Miraç başını çevirdi ve Merih'in gözlerinin derinliklerine baktı, kızarık gözlerin derinliklerine.
Konuşmaya başladı.

"Şahsen..."

Merih başını tam olarak kaldırdı.

"Şahsen ben burda beş yaşında ailesinden kopartılmış bir çocuk görüyorum"

"BENDE BEŞ YAŞINDAKİ ÇOCUKLARI AİLESİNDEN KOPARTAN BİR PİSLİK GÖRÜYORUM"

Miraç karşısındaki umursamaz kadına söz anlatamıyordu.
Yerdeki ID kartını alalı çok olmuştu.

Yanlarına iki tane polis yaklaştı

"Hanımefendi burası bir hastane bağırmayın lütfen"

Yıldız polislere çevirdi başını

"Ya bana söz anlatmaya çalışacağına al şu adamı karakoluna mı götürürsün ne yaparsan yap"

Polis cebinden bi kelepçe çıkarıyordu -aralarında geçen konuşmayı duymuştu-
Gözleri Merih'le kesişti

"Ah Amirim sizmiydiniz- şey pardon- "

Polisler hızlıca uzaklaşmışlardı.

Yıldız şaşkın bir şekilde başını Merih'e döndü

"BU POLISLERDE MI SIZINLE BIRLIKTE?!"

Miraç sıkılmıştı bu durumdan artık.
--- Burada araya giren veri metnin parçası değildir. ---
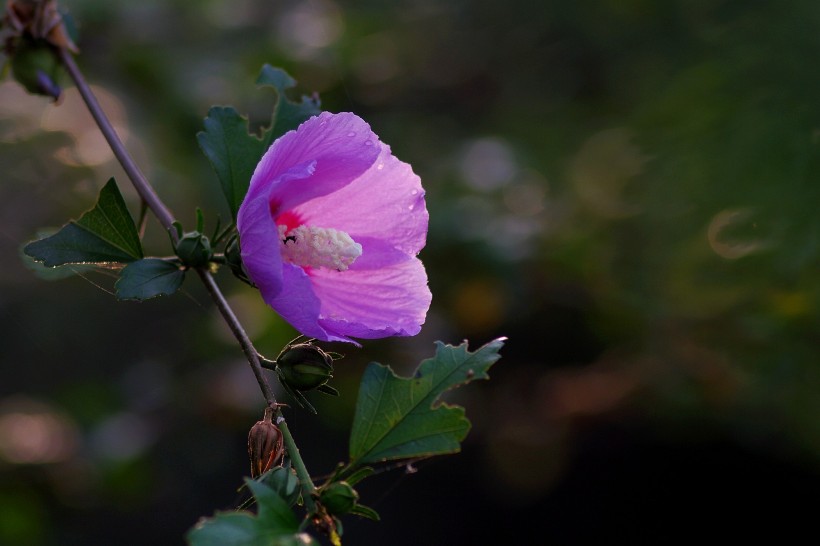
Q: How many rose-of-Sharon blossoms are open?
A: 1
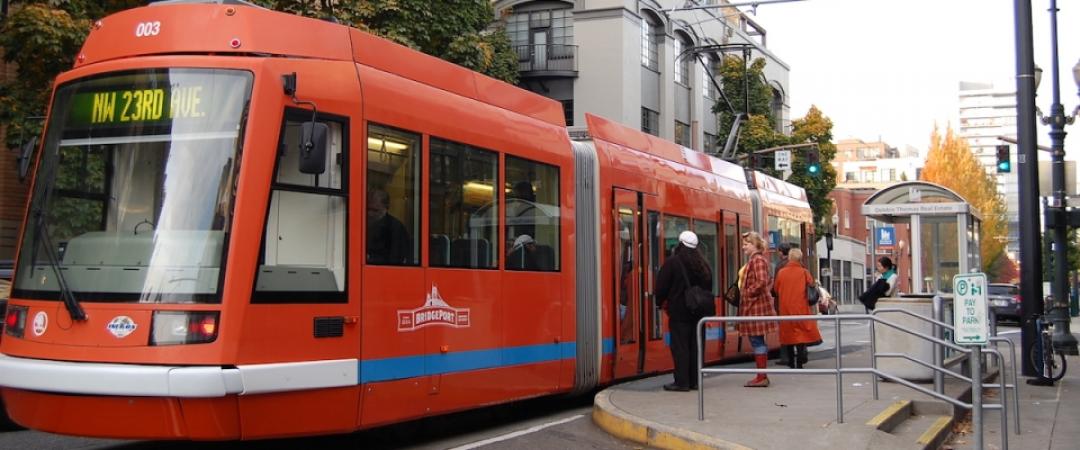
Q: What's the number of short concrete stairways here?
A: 1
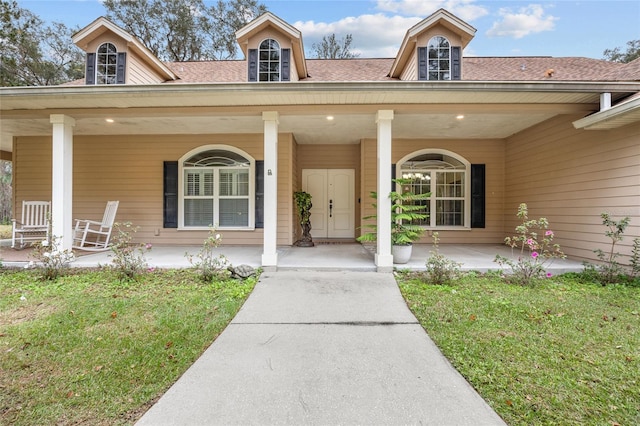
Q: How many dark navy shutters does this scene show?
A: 10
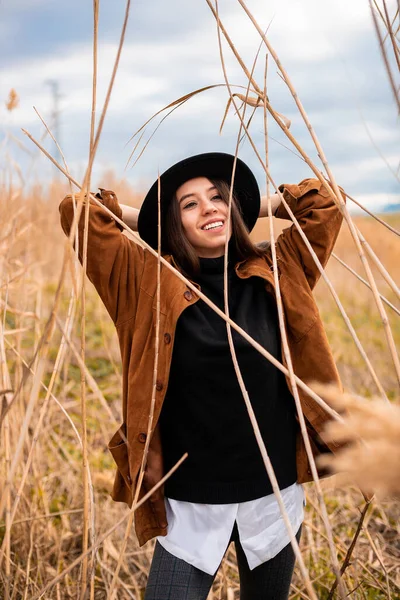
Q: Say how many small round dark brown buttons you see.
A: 4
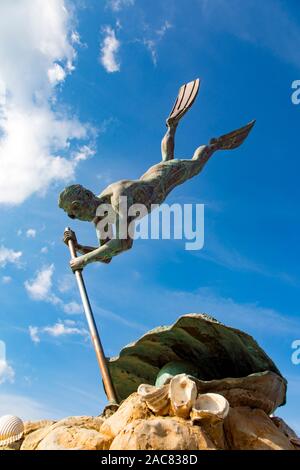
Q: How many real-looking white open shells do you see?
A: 3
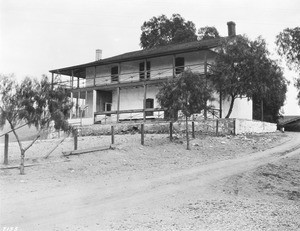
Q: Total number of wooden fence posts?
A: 8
Ablası hiçbirşey anlamıyordu

Merih'e baktı elini tuttu ve Yıldız'ın görebileceği bir şekilde bileğini açtı. Tahmin ettiği gibi bilekliği ordaydı.
Yüzüne yumuşak bir gülümseme yerleştirip ablasına baktı.

Yıldızın yüzünde tanımlayamadığı bir ifade vardı. Yine sinirliydi.

"Nerden buldun bu bilekliği sen?"

Yıldız burnundan soluyordu. Elini kaldırmıştı tekrar vurmak için.

Miraç durduramayacağını anladığı sıra, saniyeler içinde Merih'in önüne geçmişti.

Yediği sert tokatla yüzü yan yatmıştı. Resmen dişleri sızlıyordu. Hafif bir inleme dökülmüş dudaklarından. Sinirli bir şekilde ablasına döndürmüştü bakışlarını.

Şimdi sinirli olan kendisiydi.

"MİRAÇ"
"ne Miraç? NE?! HIÇ SORGULAMADAN KAFADAN UYDURDUĞUN SAÇMA SAHNELERLE HAREKET EDIYORSUN ŞİZOFREN MİSİN SEN BE"

Sonra ablasının elini tutup ID kartını eline tutuşturmuştu.

"Merih Akça"

Yıldız gözlerini elindeki karttan karşısındaki kızarık yanaklı Miraç'a döndürmüştü.

"Miraç bu nasıl bir şaka?"

Karşısındaki ikna edilmesi zor bir kadındı...
.
.
.
______________________
Napionuz ule gacilar sevdinizmi yıldızı?????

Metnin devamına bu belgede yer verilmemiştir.